• **TASK DIRECTIONS**
Using the records provided below, locate and copy each line that contains the word "many".

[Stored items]
BEGIN

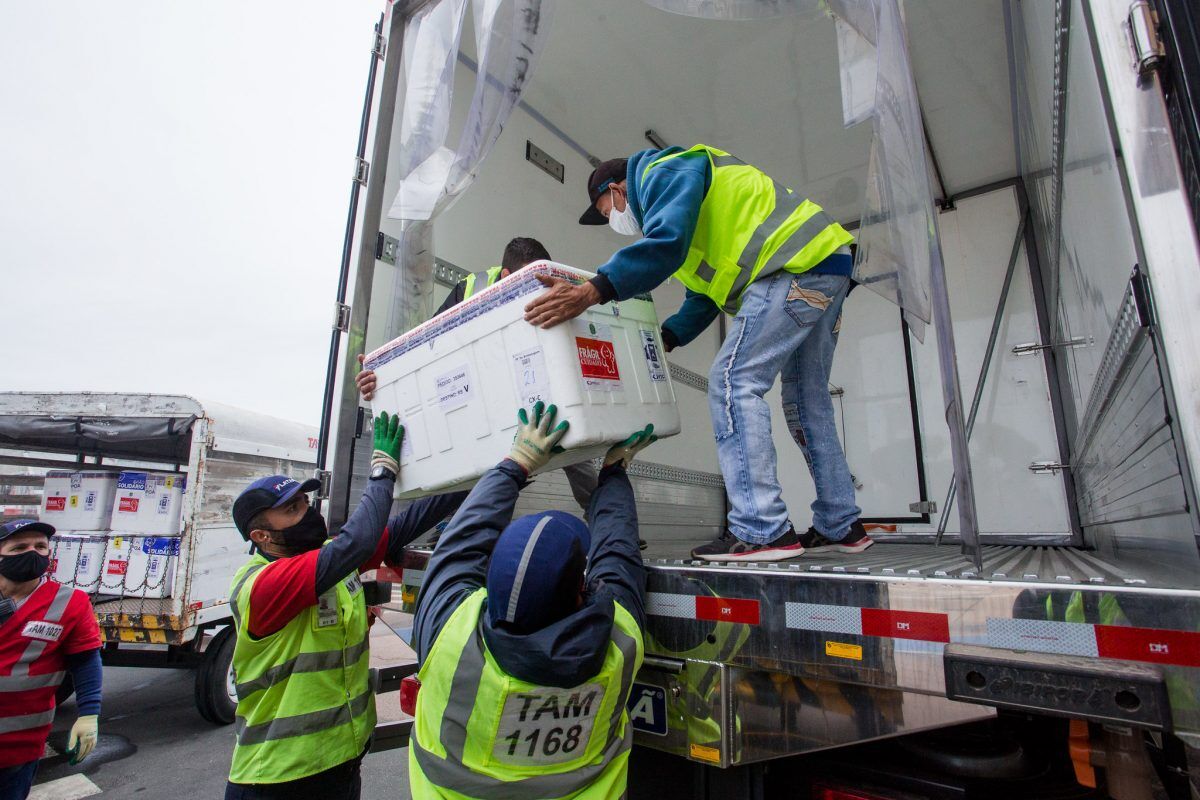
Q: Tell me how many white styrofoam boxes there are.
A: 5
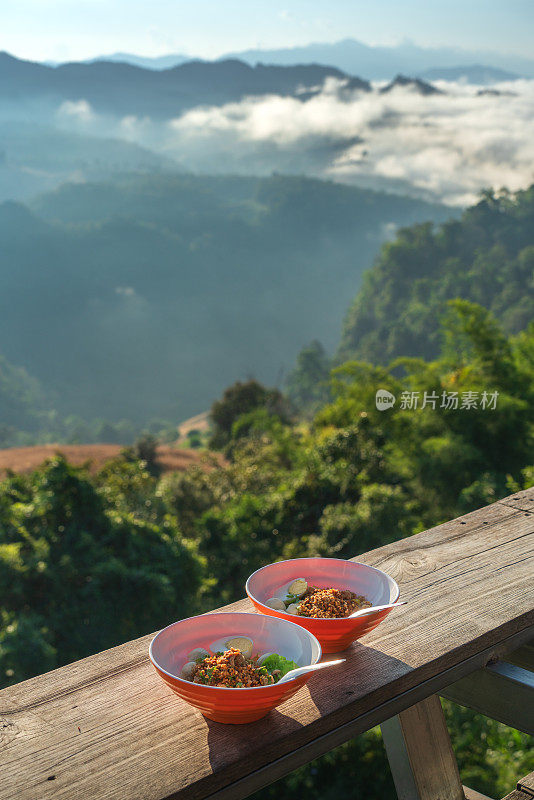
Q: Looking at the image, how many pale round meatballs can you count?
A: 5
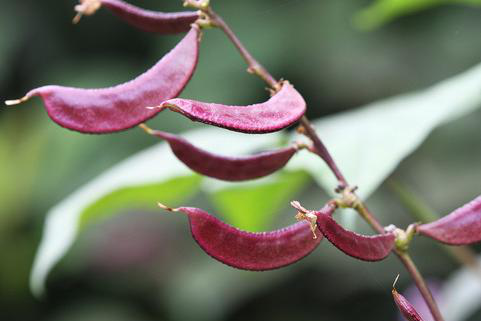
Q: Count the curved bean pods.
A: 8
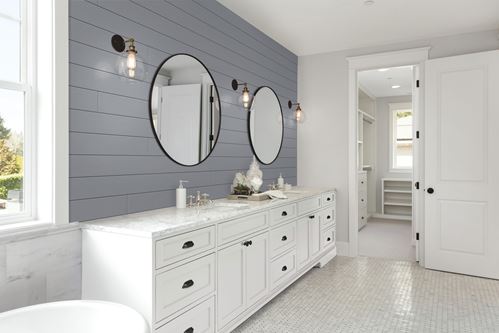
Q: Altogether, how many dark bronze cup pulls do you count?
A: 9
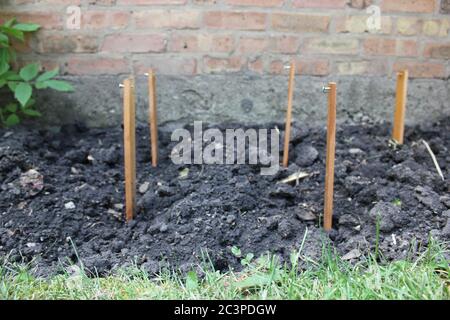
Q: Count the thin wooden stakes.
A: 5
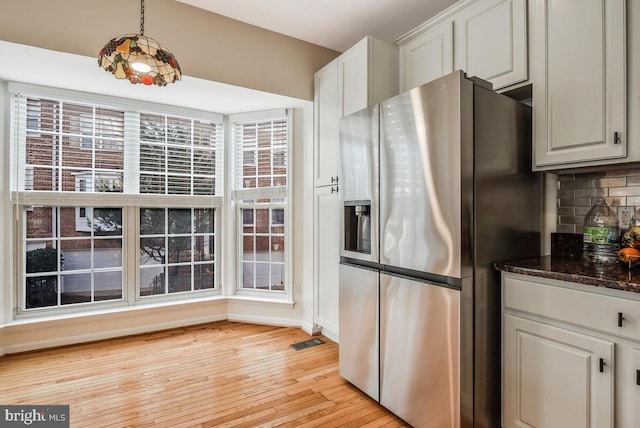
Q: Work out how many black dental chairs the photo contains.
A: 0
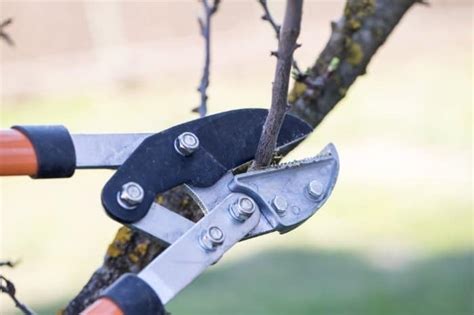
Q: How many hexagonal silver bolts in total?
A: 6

END

• **OUTPUT**
Q: Tell me how many white styrofoam boxes there are.
Q: Looking at the image, how many pale round meatballs can you count?
Q: Altogether, how many dark bronze cup pulls do you count?
Q: Work out how many black dental chairs the photo contains.
Q: How many hexagonal silver bolts in total?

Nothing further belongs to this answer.